Magazine Diario personale

Skid Row

Da Bangorn @MarcoBangoSiena

In quelli che si usa definire i bei tempi andati (ci sarebbe da aprire una parentesi e un discorso su questa definizione, magari lo farò), molte copertine di riviste del settore rock/metal, da Rock Power – scomparsa da quello che so – o Metal Hammer, tanto per citarne due che acquistavo, ritraevano gli Skid Row, band del New Jersey esplosa in quegli anni. Scoperti e motivati da Bon Jovi, erano però ben diversi dal loro Cicerone, avendo qualche tonalità più dura e rivolgendosi per questo a un pubblico leggermente diverso.

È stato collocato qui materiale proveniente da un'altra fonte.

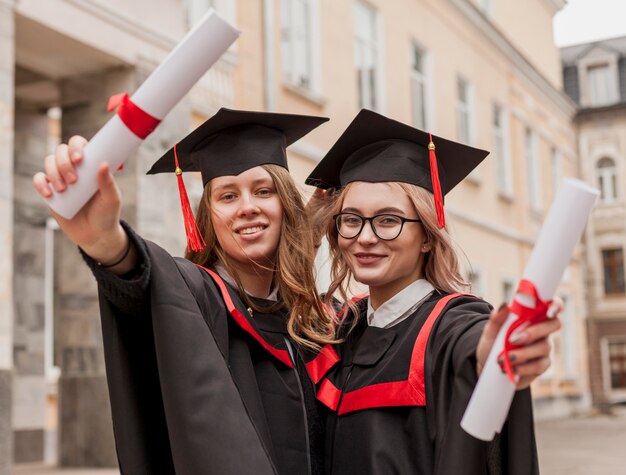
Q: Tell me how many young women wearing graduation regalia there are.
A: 2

I ragazzi apprezzavano le chitarre rudi, gli atteggiamenti da bad boys e la voce cattiva di Sebastian Bach, mentre le ragazze apprezzavano le grazie di quest’ultimo.

I tempi in cui erano in forma e Sebastian faceva la bambolina

I tempi in cui erano in forma e Sebastian faceva la bambolina

Dalle ballads ai pezzi più duri, gli Skid Row non scadevano mai nel banale rimanendo sempre interessanti, scostandosi dalle sonorità glam che influenzavano ancora un po’ la scena, o da quel pop che si mascherava da hard rock, come nel caso del sopracitato Bon Jovi. Eppure non divennero mai leggendari e non saltarono mai quella soglia di altre band come Guns n’ Roses, scomparendo a poco a poco dalla scena, forse a causa anche di un album non proprio riuscito come Subhuman Race.

Gli anni passano ma anche senza band, rimane nella scena musicale

Gli anni passano ma anche senza band, rimane nella scena musicale

Peccato davvero, perché i due precedenti, Skid Row e Slave to the Grind sono album sopra la media e che si ascoltano ancora oggi senza trovarli invecchiati. Personalmente, li ho persi di vista ai tempi di Subhuman Race e non sapevo fino a pochi giorni fa, che avessero tentato di ricominciare una carriera, sostituendo il cantante Sebastian Bach con un altro. E si sa in molti casi come vadano a finire queste cose.